General information
- Type: single seat glider
- National origin: United Kingdom
- Designer: F. W. Merriam
- Number built: 1

History
- First flight: 1922

= Merriam glider =

The Merriam glider was a single-seat monoplane glider, designed specifically for the first British gliding competition held at Itford Hill in 1922, an endurance event. It crashed at the start of its first competitive flight and was later converted into a dual control training glider.

==Design==
In August 1922, the Daily Mail newspaper offered a £1,000 prize for the longest duration flight by an unpowered, heavier than air aircraft. The competition was to be organized by the Royal Aero Club, who chose the site (Itford Hill, on the Sussex South Downs near Lewes) and the date (16–21 October). This gave competitors six weeks to design, build and transport their entries. Thirteen machines arrived in time and one of these was the Merriam glider, competition number 18.

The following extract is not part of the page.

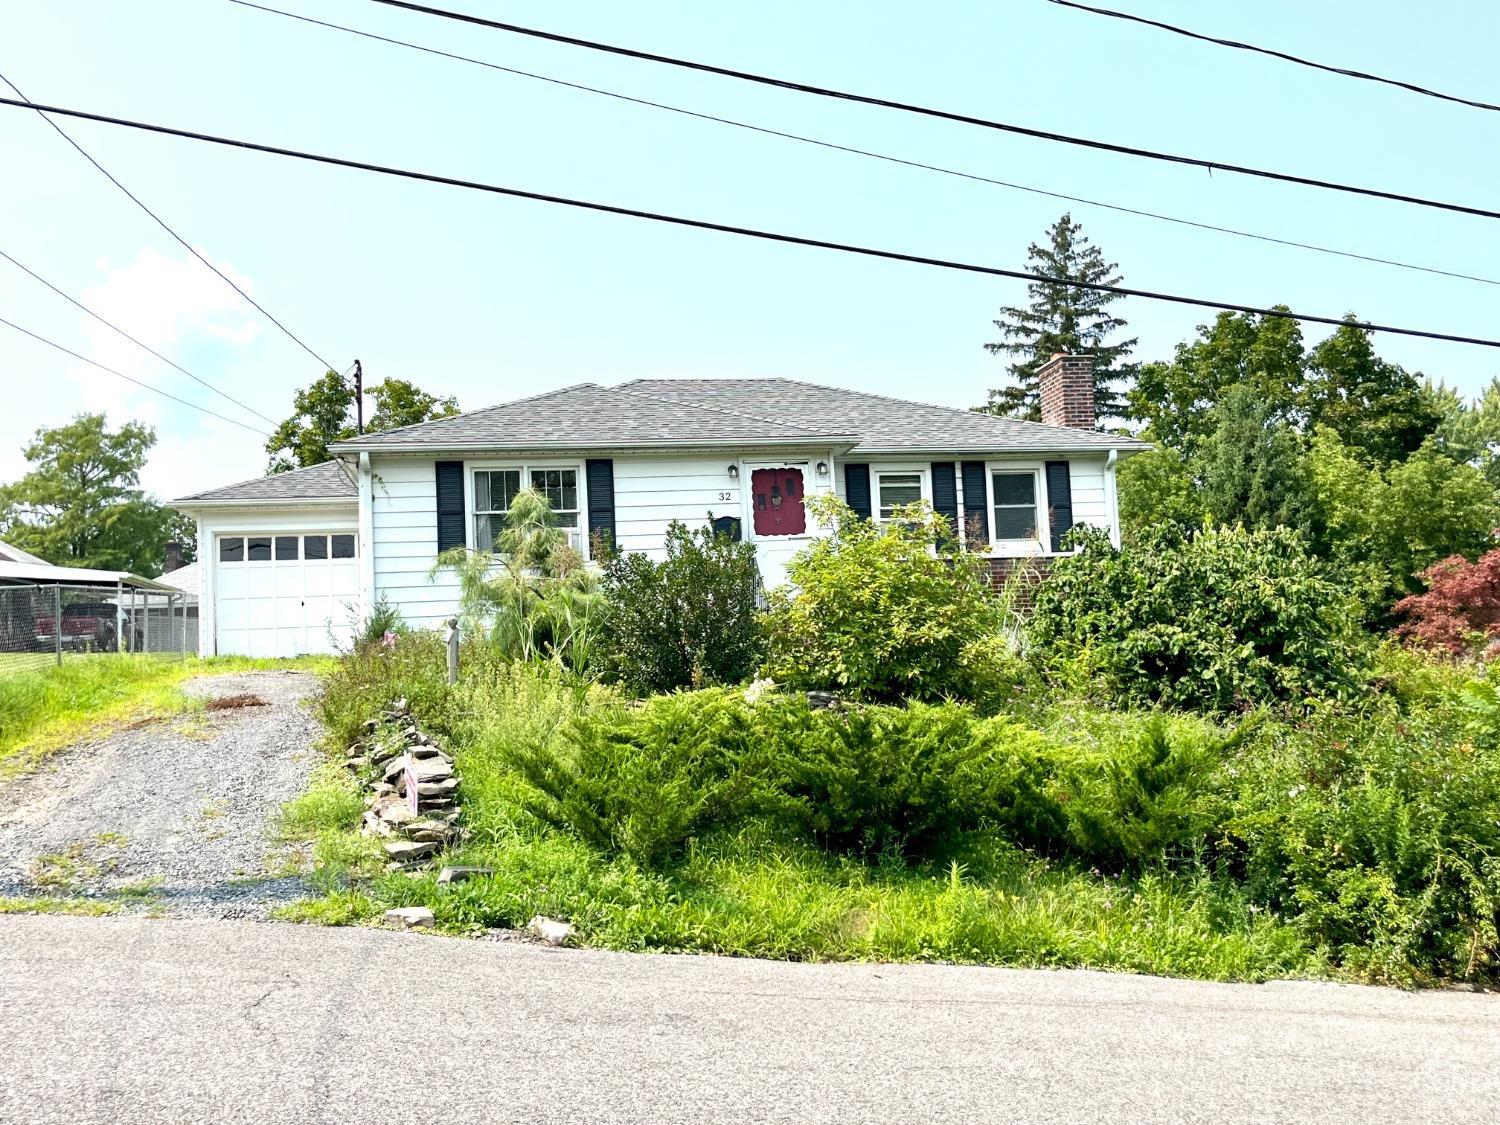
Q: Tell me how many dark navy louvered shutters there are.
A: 6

The Merriam glider was designed, built and flown by Frederick Warren Merriam. He built it in one of the sheds belonging to S. E. Saunders at Cowes, Isle of Wight where Newman was works manager. The latter took a close interest in the glider and came to Itford with it; it is sometimes referred to as the Merriam-Newman glider.

It was an all-wood aircraft, a parasol wing monoplane. Though several of the Itford contenders used thick airfoils, the Merriam used the thin R.A.F. 15 section and its wing required external wire bracing. A pair of flying wires on each side ran from a central, four strut pylon above the wing central section and three more pairs ran from the lower fuselage longerons to the wing undersides. The wing had constant chord and blunt wing tips, with ailerons which reached the tips and extended aft a little beyond the wing trailing edge.

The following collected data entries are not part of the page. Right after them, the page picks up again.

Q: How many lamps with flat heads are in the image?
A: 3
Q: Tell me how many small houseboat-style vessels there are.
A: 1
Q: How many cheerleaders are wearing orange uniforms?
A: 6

The glider had a deep, rectangular cross-section fuselage, straight edged and roughly rhomboidal in profile. The underside sloped up rearwards, with an all-moving tailplane hinged at its extremity. Fin and rudder had a cropped parallelogram form, sloping up to allow clearance between rudder and elevator. The single open cockpit was ahead of the wing. Twin wheels were attached outside the fuselage, assisted by a tailskid.

==Operational history==

Merriam and Newman arrived at Itford late on Saturday 14 October, the first of two pre-competition practice days. A competitive flight on the Monday was called off when the wind dropped. It was launched the following day and crashed immediately. Though Merriam was only slightly hurt, his glider was too damaged to continue.

After repair the Merriam went to the Whitely Bank School of gliding, set up by Merriam on the Isle of Wight where it was converted into a dual control two seater. In 1930 it was with the Isle of Wight Gliding Club, but there is no evidence that it was flown by this club.